## Exercise requirements
What is needed is an exact copy of the line with "Q: How many large" and all lines that follow it in the entries below, the last line included.

:::

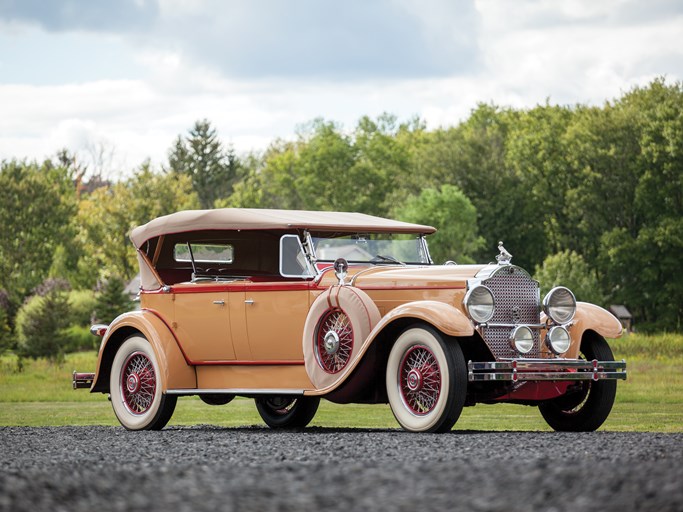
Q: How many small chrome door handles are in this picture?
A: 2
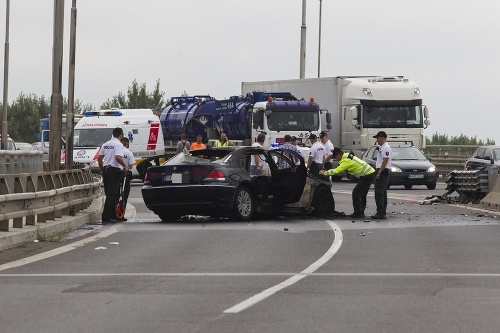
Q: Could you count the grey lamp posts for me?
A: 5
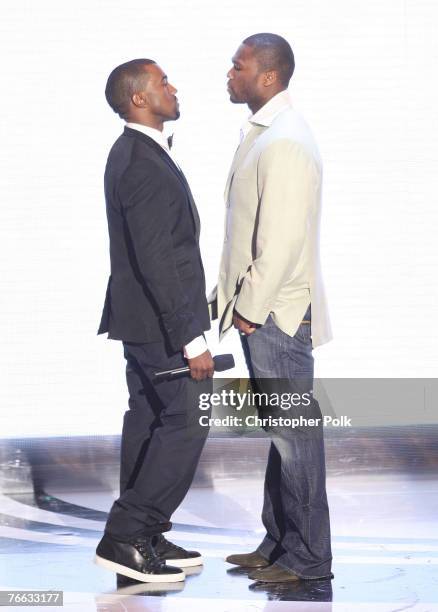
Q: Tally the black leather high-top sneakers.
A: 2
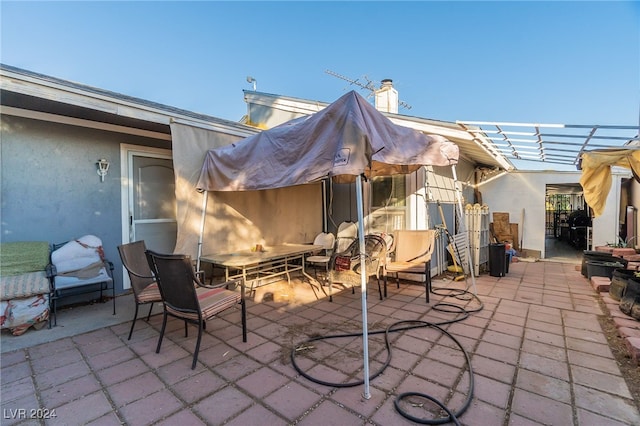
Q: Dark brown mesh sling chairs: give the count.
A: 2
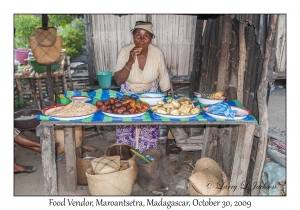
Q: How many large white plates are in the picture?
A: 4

:::

## Answer for this exercise
Q: How many large white plates are in the picture?
A: 4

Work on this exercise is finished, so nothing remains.